De son côté, le rapport annuel de l’AFSCA (données de 2015), montre que les résultats des analyses pratiquées en Belgique sont extrêmement différents des chiffres annoncés dans l’étude de «Générations futures». En effet, sur les milliers d’aliments testés par l’AFSCA, la recherche de quelque 600 molécules différentes dans notre alimentation donne des résultats plus que rassurants: 97.3% des productions végétales testées sont conformes, et sur les 2.7% de produits en dépassement de la norme, seuls 0.3% de ceux-ci peuvent poser un souci de santé et ont, en conséquence, été retirés du marché. Précisons au passage que l’étude de l’ONG française porte sur une quarantaine d’échantillons de produits seulement… On peut légitimement se demander sur quelle base ces produits ont été sélectionnés pour les tests.

La FWA s’interroge également sur l’origine des aliments testés par Générations futures.

Rappelons que dans de nombreuses régions du monde dont nous importons certaines productions (Etats Unis, Amérique du Sud, ..), le glyphosate est utilisé en combinaison avec des plantes résistantes à cet herbicide: des quantités importantes de glyphosate sont alors directement appliquées sur la culture.

Par contre, en Europe, le glyphosate n’est pas utilisé sur des cultures en place, mais uniquement entre les récoltes et les semis  pour gérer des mauvaises herbes.
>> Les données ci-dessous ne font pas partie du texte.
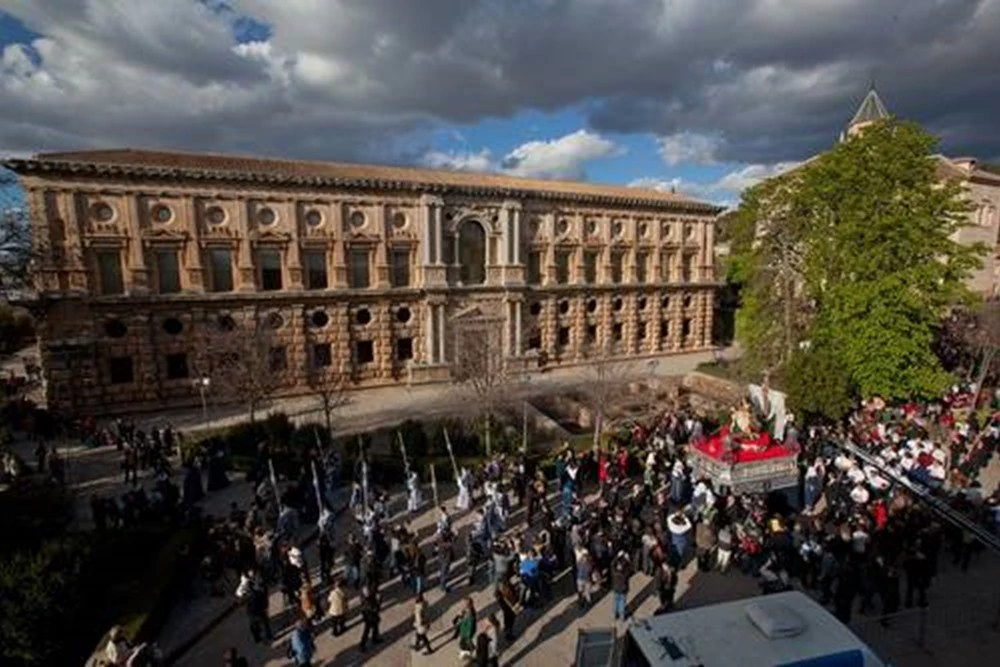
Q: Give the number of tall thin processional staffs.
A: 8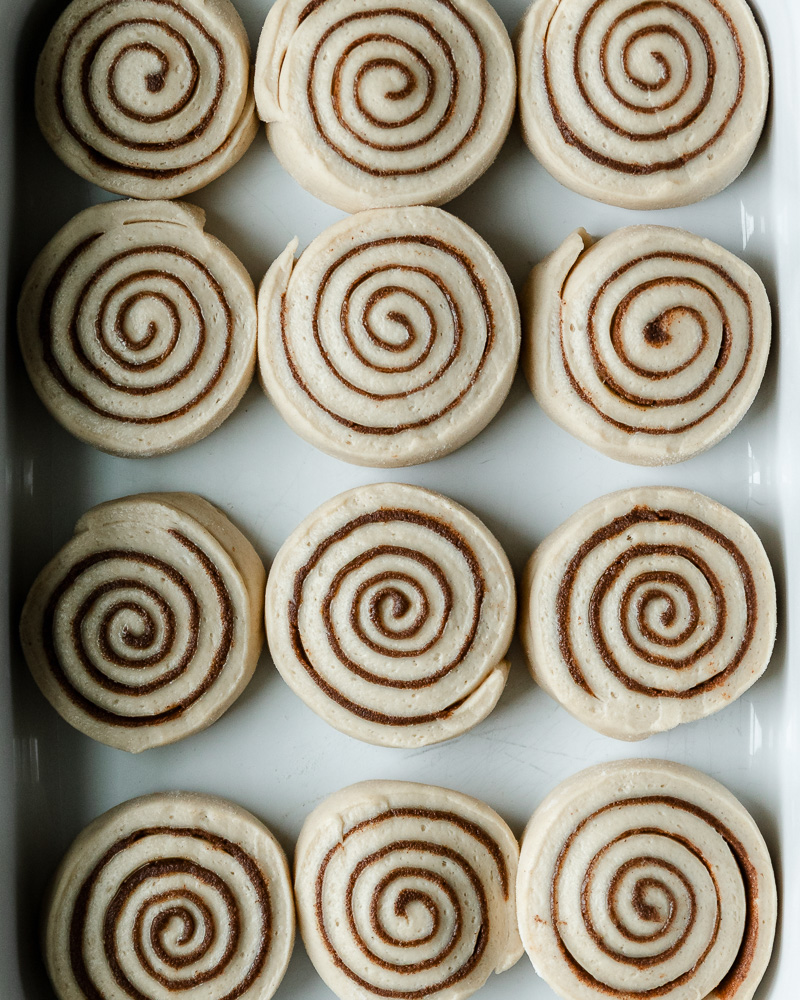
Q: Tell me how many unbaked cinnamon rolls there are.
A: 12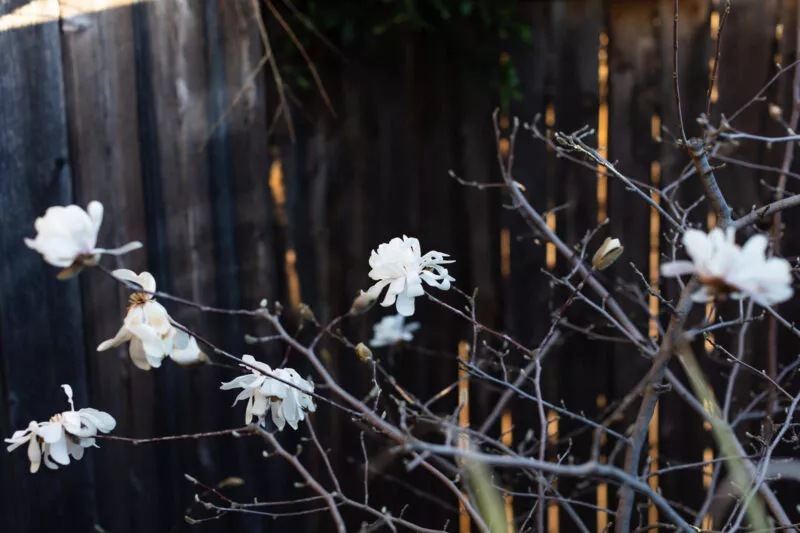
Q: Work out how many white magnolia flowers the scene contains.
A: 7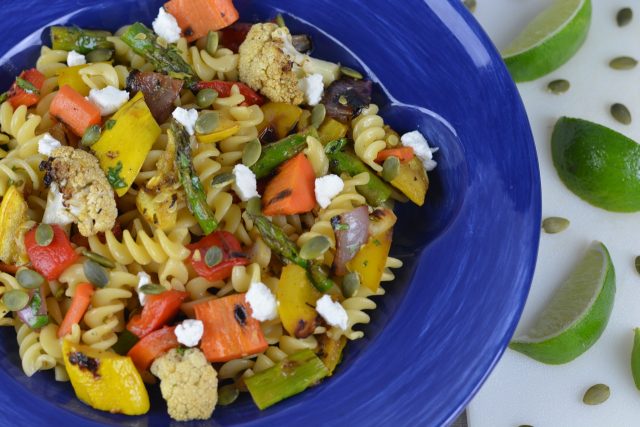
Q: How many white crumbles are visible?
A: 13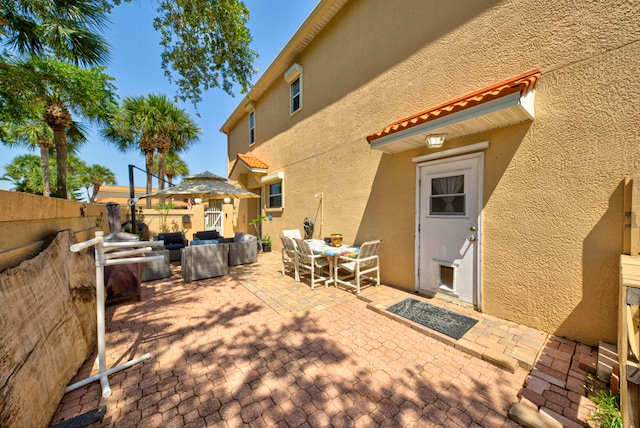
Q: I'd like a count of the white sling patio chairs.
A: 4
Le glyphosate est pour l’agriculteur belge un outil permettant de réduire l’usage d’autres produits phyto, de réduire le travail du sol et de mettre en œuvre une agriculture qui globalement sera encore plus respectueuse de notre environnement.

Pour conclure cette première partie, il nous semblait essentiel de remettre en contexte l’utilisation du glyphosate dans les différentes parties du monde.
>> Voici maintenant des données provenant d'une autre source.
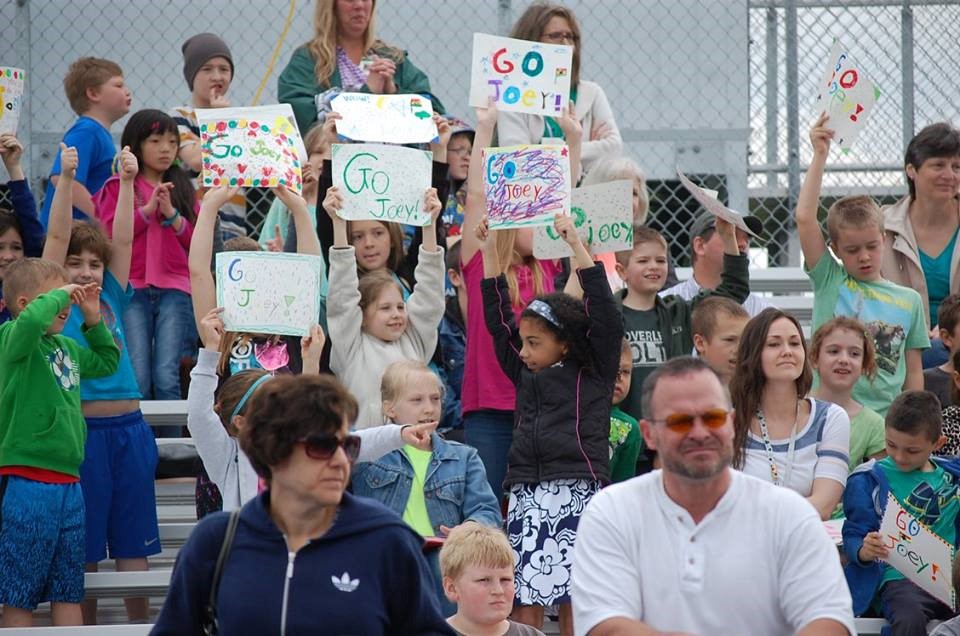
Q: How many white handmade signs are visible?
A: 11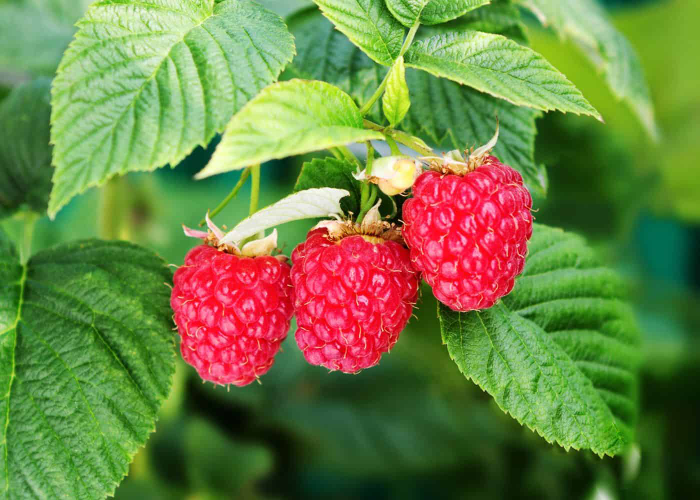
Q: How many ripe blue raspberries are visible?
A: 0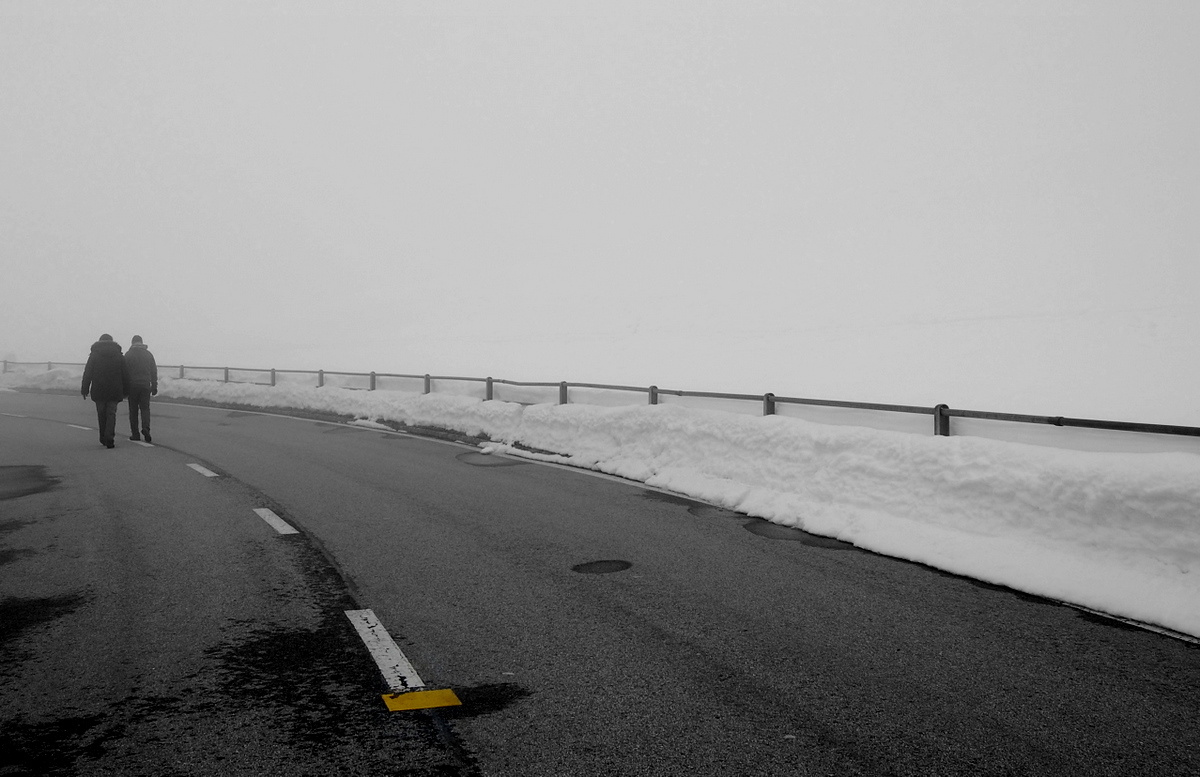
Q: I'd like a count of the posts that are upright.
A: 13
Outre les considérations que nous venons de porter sur le fond, il est aussi des aspects de forme que nous ne pouvons accepter sans réagir.

De fait, nous regrettons fortement que d’aucuns surfent sur le marketing de la peur en faisant croire qu’une interdiction d’usage du glyphosate sur notre territoire, voire en Europe, est de nature à préserver nos consommateurs de toute ingestion de résidus de cette molécule.

Nous ne pouvons accepter les propos populistes du Ministre Di Antonio qui sur sa page facebook «Environnement Santé-Wallonie» publie et commente les résultats de l’ONG française en ces termes «Du glyphosate dans les céréales selon cette ONG .Et certains ne comprennent toujours pas le combat mené par la Wallonie pour interdire cette substance!»

Pour la Fédération Wallonne de l’Agriculture, le Ministre Di Antonio surfe (une nouvelle fois) sur une étude partisane et d’une validité scientifique discutable (cf échantillonnage) pour créer et alimenter des peurs chez nos concitoyens. Au passage, il stigmatise ceux qui ne le suivent pas aveuglément, témoignant d’un esprit plus critique.

Alors que le Ministre dispose d’études plus complètes et étayées sur le sujet (celles de l’AFSCA), mais qui sont de nature rassurante, il préfère s’appuyer sur des études menées par des structures partisanes pour justifier son approche populiste dans la gestion de ce dossier aux conséquences déterminantes pour notre secteur. Nous attendons d’un Ministre qu’il appuie ses convictions sur des bases scientifiques et objectives.

Précisons également que le timing de cette communication de «Générations futures» et l’écho y accordé par le Ministre ne sont probablement pas le fruit du hasard, un vote important du Parlement européen visant le renouvellement de l’agréation du glyphosate est attendu dans les prochaines semaines.

Quoi qu’il en soit, de leur côté, les agriculteurs ne souhaitent pas faire l’impasse d’une réflexion approfondie sur les questions d’alimentation, d’environnement et de santé publique. Ils souhaitent que des études objectives soient menées: des études pluridisciplinaires, qui prennent en compte l’ensemble des aspects de la question de l’utilisation des produits phytosanitaires en général et du glyphosate en particulier. Si demain, une nouvelle technique de désherbage total est mise sur le marché et qu’elle est efficace sanitairement, environnementalement, agronomiquement et économiquement, ils sont prêts à l’adopter.

Informer les consommateurs est essentiel. Pratiquer le marketing de la peur sur des questions aussi sensibles que la santé et l’alimentation relève de la démagogie et de l’irresponsabilité.